Sanchez had a biceps tenotomy, which provided more relief from pain. It's essentially the surgical equivalent of what Edgar Renteria did during the playoffs against Atlanta, when he tore his bicep away from the tendon taking a swing during a game.
"We tried to rehab for three to four weeks to avoid this, but after several different opinions we decided —especially with the calendar — to go ahead and scope the shoulder," Giants trainer Dave Groeschner told the Tribune. "Basically, they cut his bicep tendon and cleaned up the back of his shoulder. He had no repairs or anything.

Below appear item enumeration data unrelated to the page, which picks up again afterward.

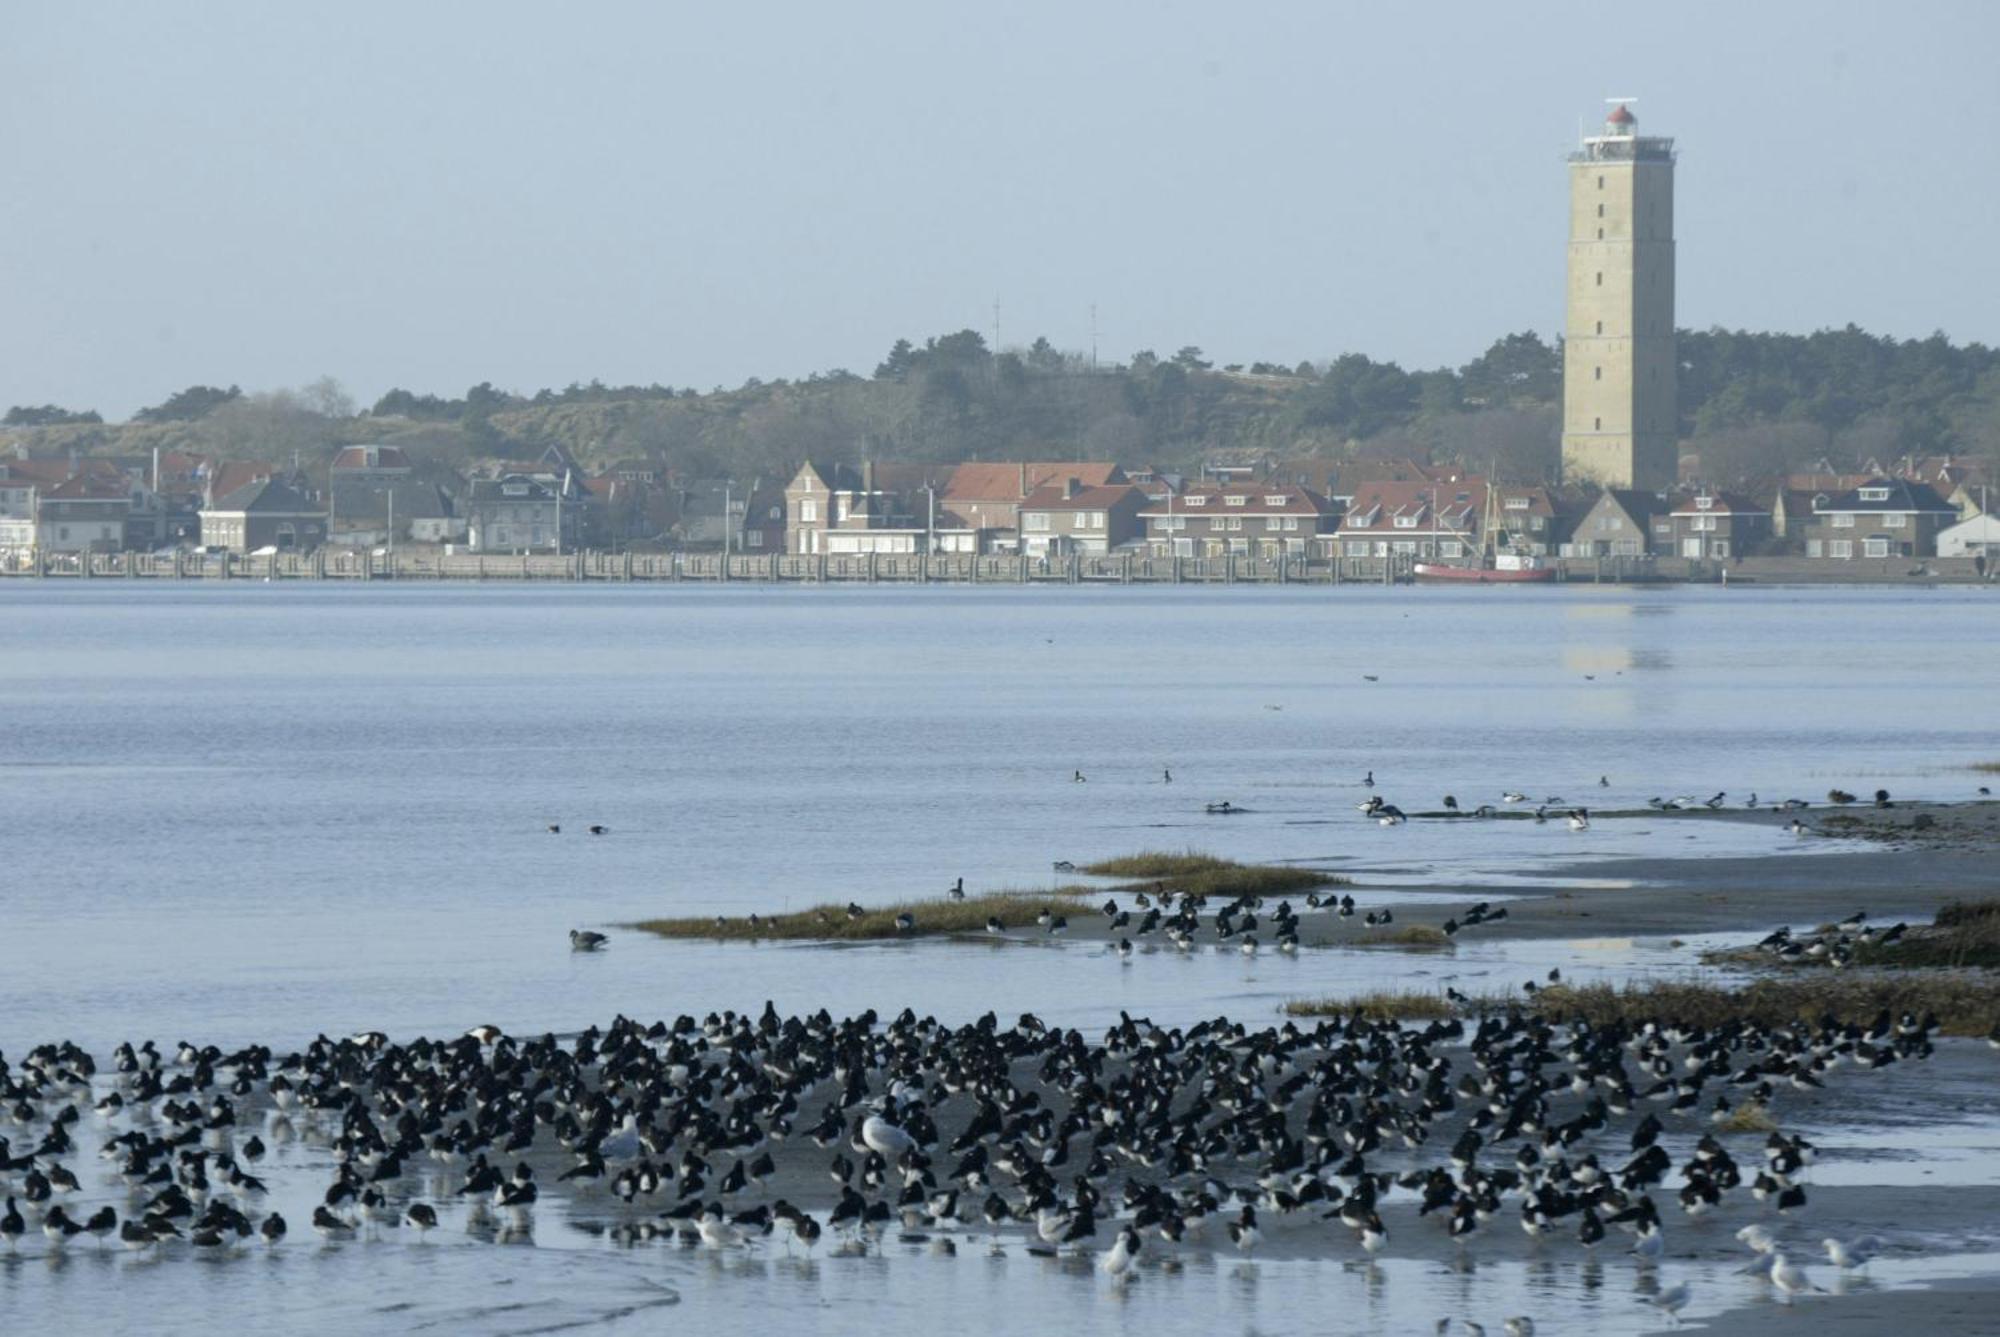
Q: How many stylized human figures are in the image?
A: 0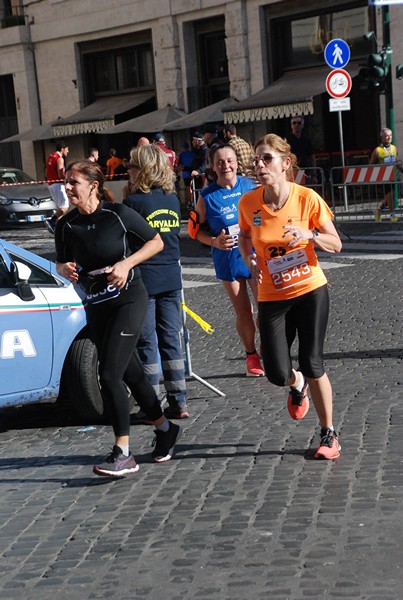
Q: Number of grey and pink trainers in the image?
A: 2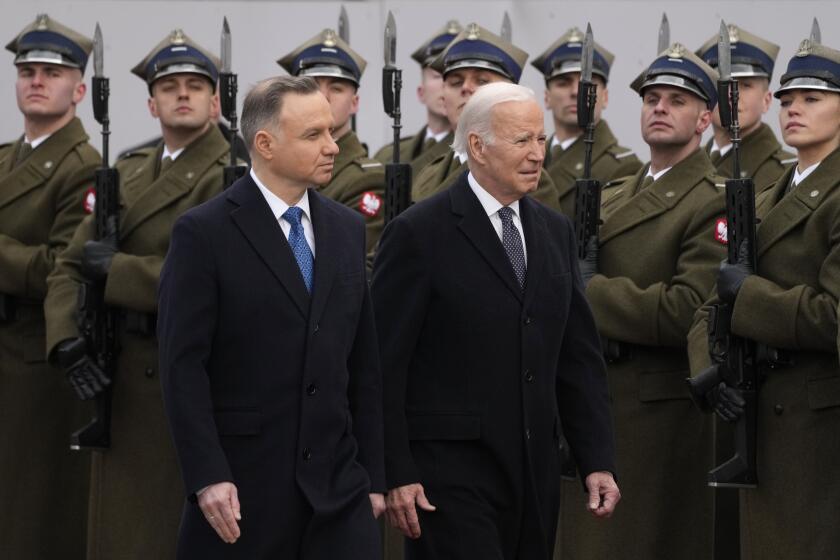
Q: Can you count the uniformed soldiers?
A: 9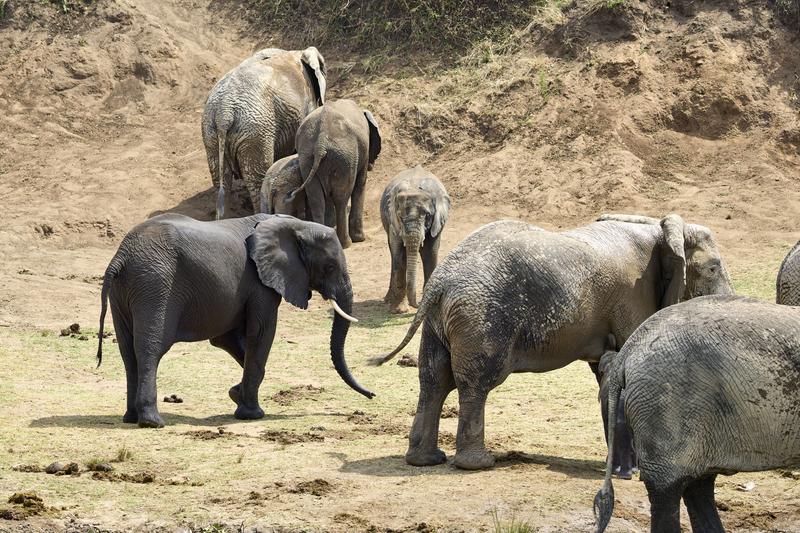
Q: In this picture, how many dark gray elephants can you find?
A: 1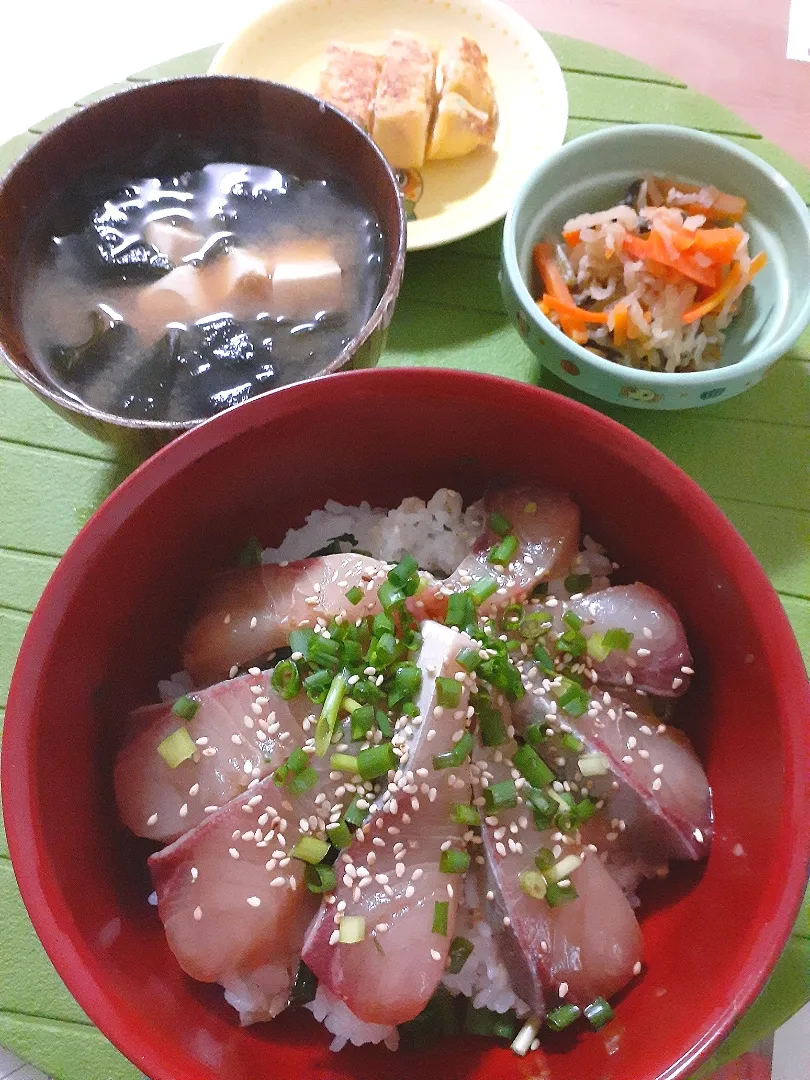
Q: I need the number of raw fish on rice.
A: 8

"I think he'll be behind in spring training because he'll be rehabbing, but I think all the doctors he saw agreed that he should be back pretty quickly from there and he'll be able to play baseball games in March, for sure."
Sanchez had three different opinions on the shoulder, including two orthopedists the Giants employ and an independent one in Los Angeles. The Giants' orthopedist in Arizona, Dr. Gary Waslewski (son of the former major league pitcher by the same name), performed the 30-minute procedure.
"It's always a concern when you have to do surgery for a second time on the same body part, but I think talking with the doctor after the surgery, he was pretty pleased with the results," Groeschner said.
Had the Giants not played all the way through the World Series, Sanchez might have avoided the surgery.
"If we had more time and we didn't play the whole month of (October) we could have given him some more time for treatment and rehab," Groeschner said. "But we don't, so we had to do something, and Freddy was on board. He just wants to get better and be ready for the start of the season."
The Giants aren't sure how the injury might have occurred.